No ano passado, Ricardo Brennand recebeu o título de cidadão recifense, proposto pelo vereador André Régis. Num vídeo produzido para a solenidade ele confessou: “Meu prazer e meu passatempo é a meninada em torno de mim”, numa referência às aparições dele no Instituto Ricardo Brennand (IRB). Diversas vezes ele comentou se sentir uma estrela quando virava atração no castelo, porque todos sabiam quem era o simpático senhor de cabelos brancos e habilidade sobre sua cadeira de rodas.
CASTELO
A paixão pelas artes veio do seu tio homônimo (pai do artista Francisco Brennand), a quem ele fez questão de homenagear batizando sua construção dos sonhos, no bairro da Várzea, de Instituto Ricardo Brennand. O espaço é cheio de memórias afetivas, das paixões artístico-culturais e do seu gosto de andar pelo mundo garimpando relíquias. Ao mesmo tempo sempre foi apegado ao Estado. “O homem de Pernambuco é arraigado à terra. Por mais dificuldade que o Estado ofereça, dificilmente ele quer deixar isso aqui”, disse em entrevista.

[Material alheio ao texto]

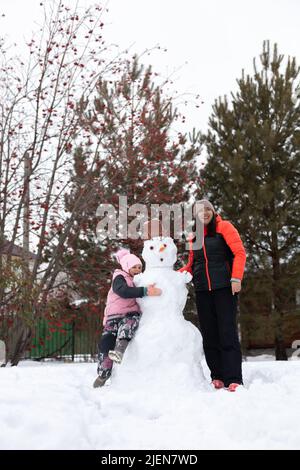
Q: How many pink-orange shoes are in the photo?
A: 2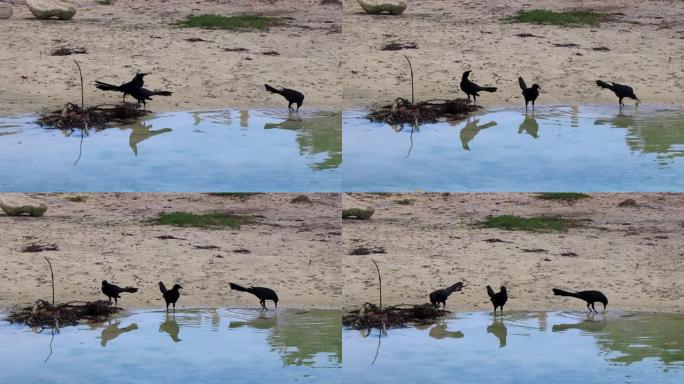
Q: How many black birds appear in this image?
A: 12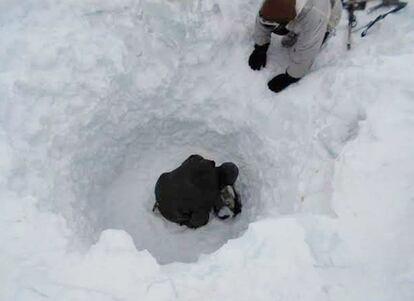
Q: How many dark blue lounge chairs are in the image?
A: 0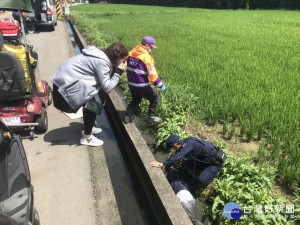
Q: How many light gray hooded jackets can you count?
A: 1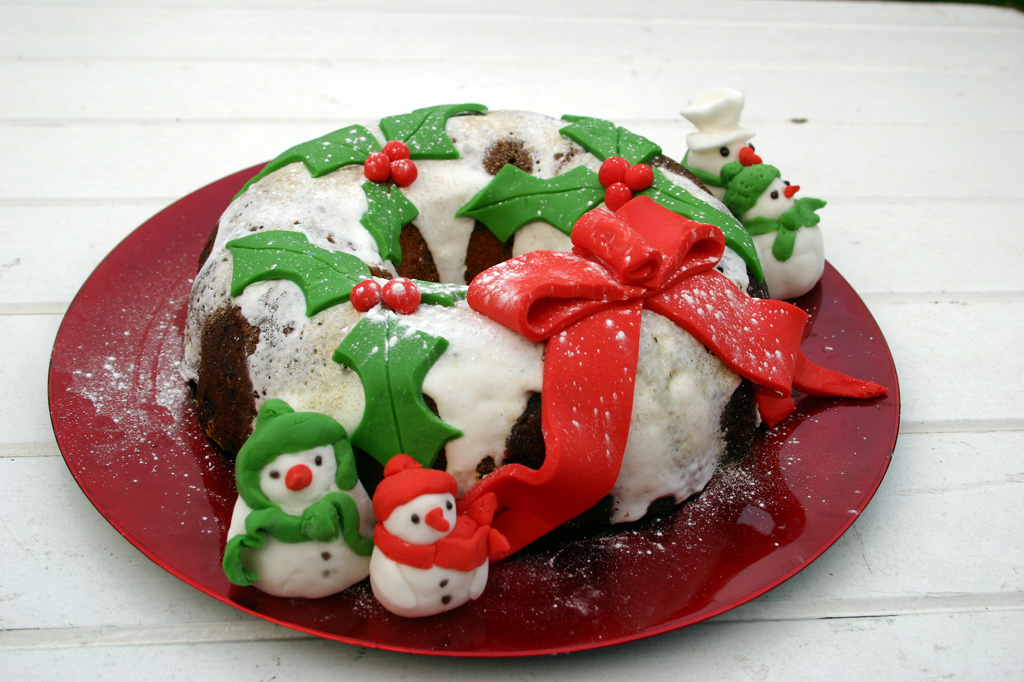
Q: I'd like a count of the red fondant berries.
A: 8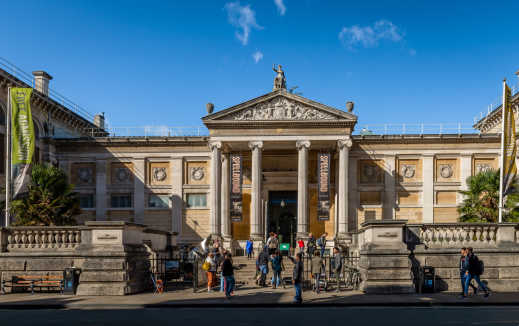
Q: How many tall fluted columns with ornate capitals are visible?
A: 4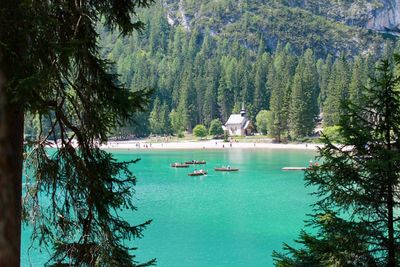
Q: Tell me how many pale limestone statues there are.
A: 0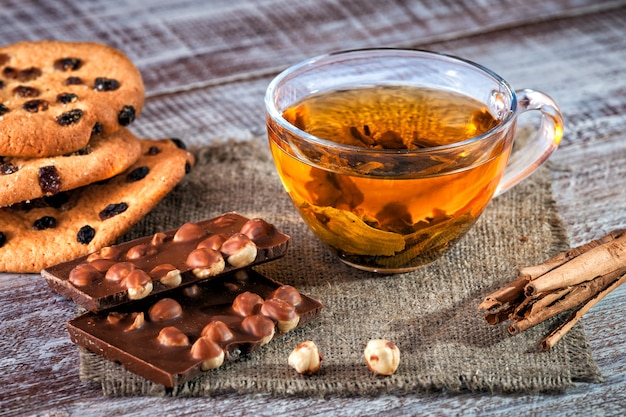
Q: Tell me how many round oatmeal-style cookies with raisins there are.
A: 3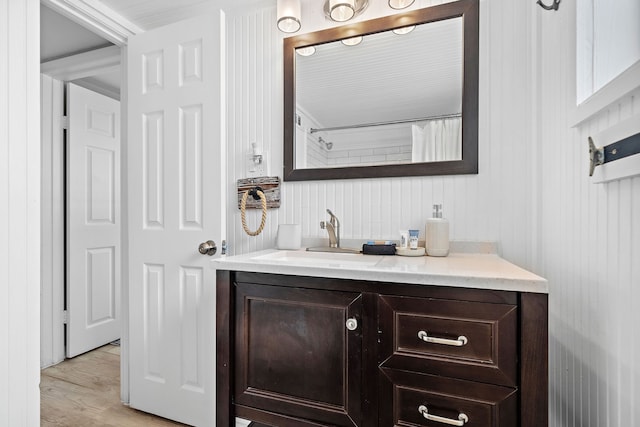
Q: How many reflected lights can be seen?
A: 3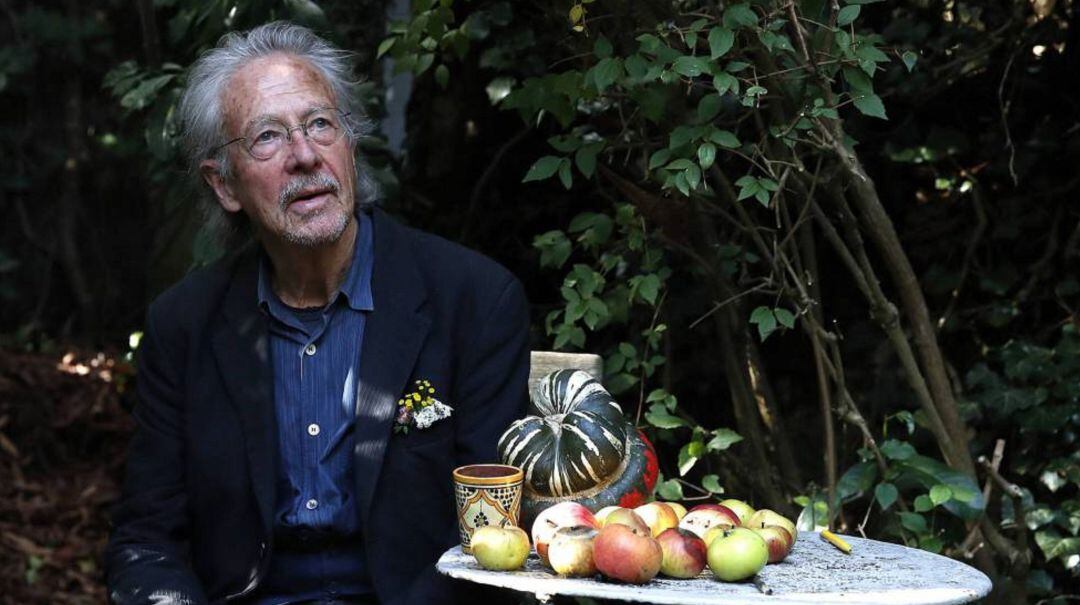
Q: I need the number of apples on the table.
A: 15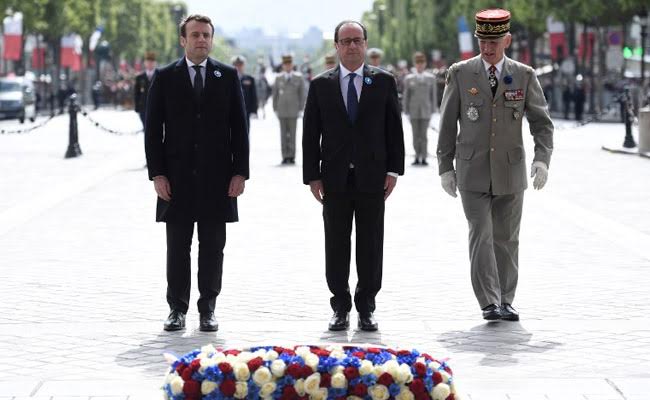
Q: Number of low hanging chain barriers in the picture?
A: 3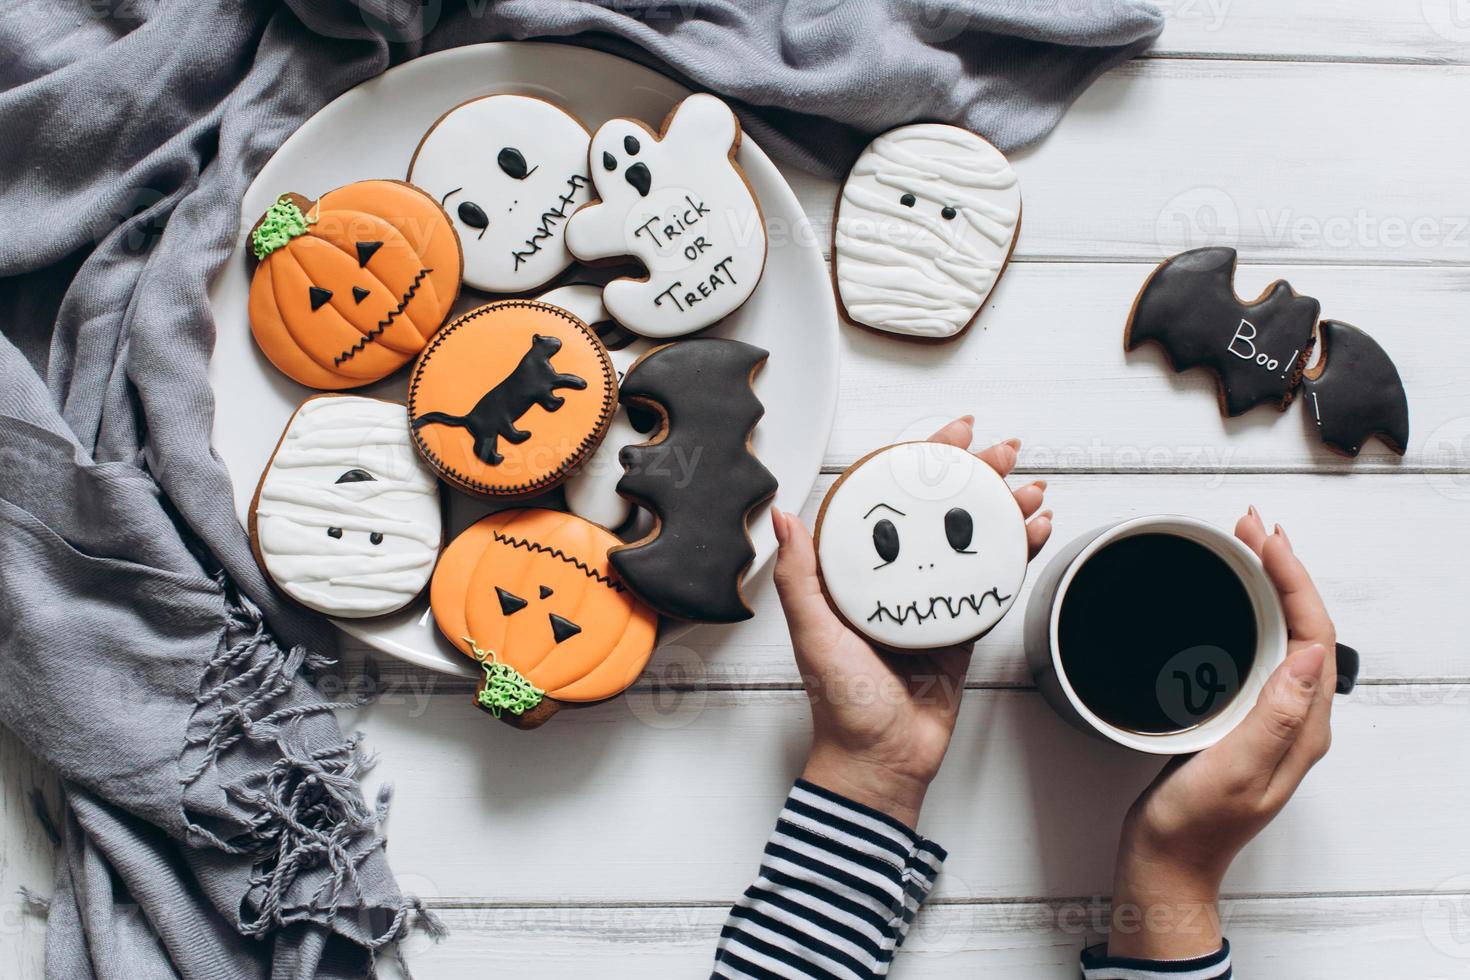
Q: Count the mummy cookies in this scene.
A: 2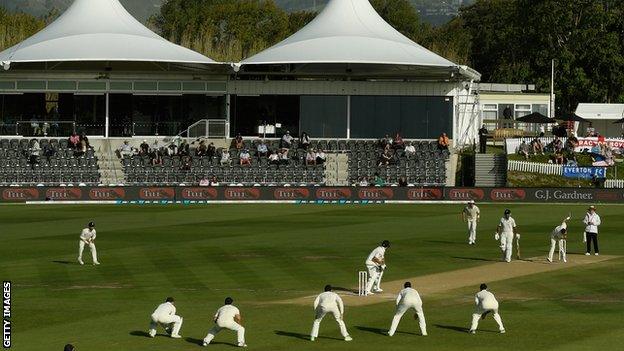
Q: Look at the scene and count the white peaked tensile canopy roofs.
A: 2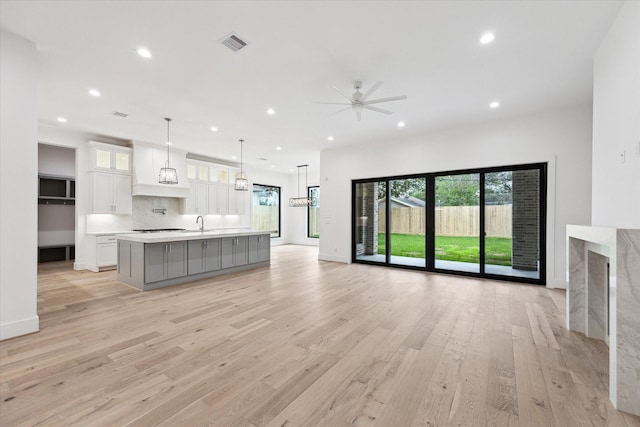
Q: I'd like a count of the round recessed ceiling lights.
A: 14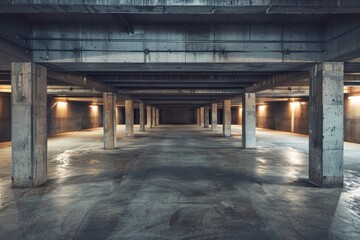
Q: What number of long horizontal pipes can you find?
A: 2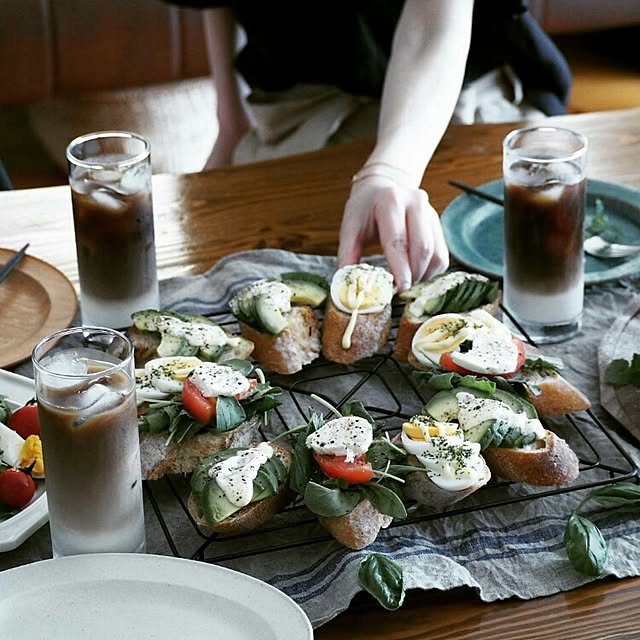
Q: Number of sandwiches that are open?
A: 10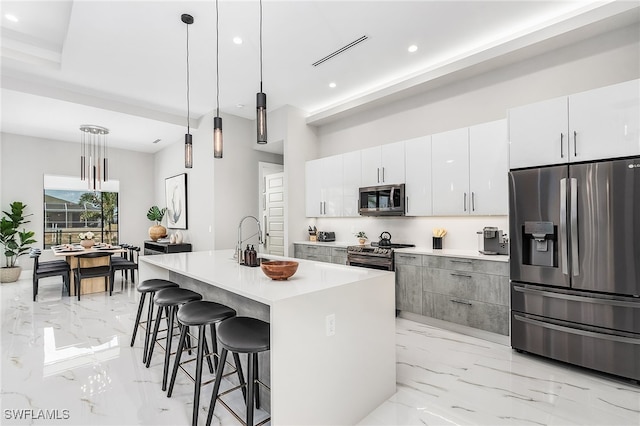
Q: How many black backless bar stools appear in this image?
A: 4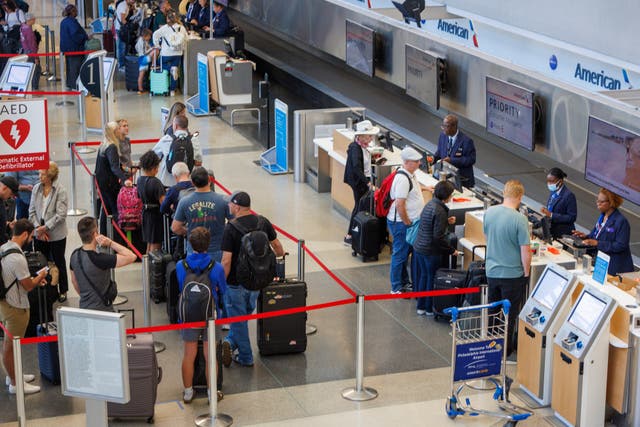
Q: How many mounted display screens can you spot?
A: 4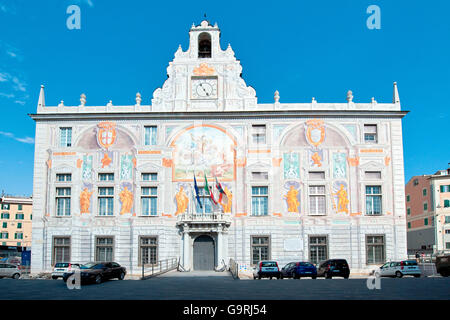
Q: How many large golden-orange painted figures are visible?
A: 6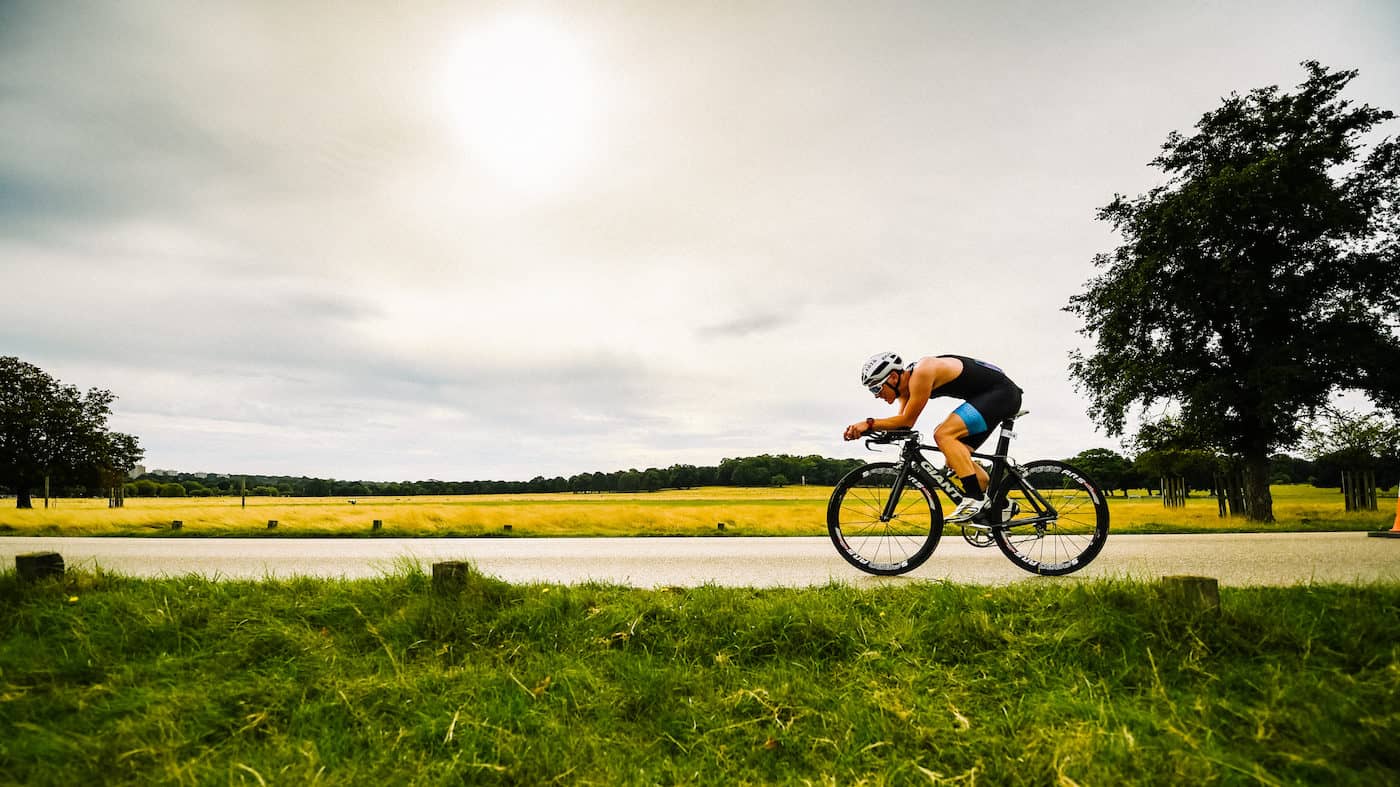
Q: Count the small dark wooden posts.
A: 8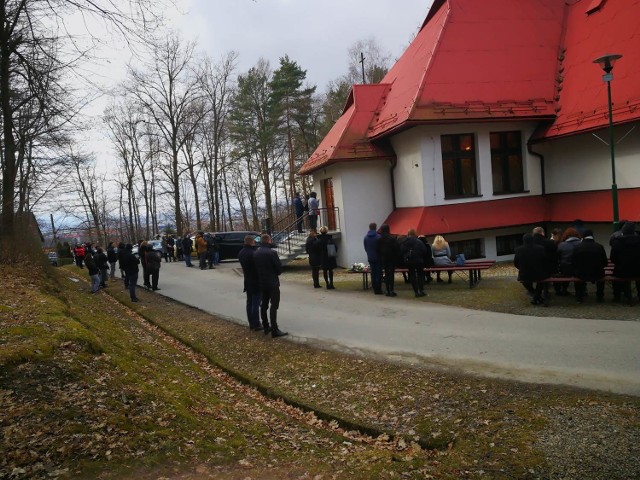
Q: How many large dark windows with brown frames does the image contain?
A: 2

O desejo de se tornar colecionador começou em 1939, quando estava com apenas 12 anos e ganhou um canivete. Assim começou sua coleção de armas. Em setembro de 2002, fundou o IRB, um presente para a cultura e o turismo de Pernambuco em forma de castelo. Naquela área de mais de 77 mil metros quadrados, funcionava o engenho São João, onde ele passou parte da infância.
O museu é considerado um dos mais importantes da América do Sul, tendo registrado nos últimos 15 anos uma frequência de 3 milhões de visitantes. O IRB é composto por prédios reunindo o Castelo de São João, a pinacoteca, a biblioteca, a galeria e a capela. O instituto tem como acervo a maior coleção privada de pinturas do artista holandês Frans Post e a quinta maior coleção particular de armas brancas raras do globo, iniciada com aquele canivete. Um legado de afetos, sonhos e realizações que Ricardo Brennand deixa para Pernambuco.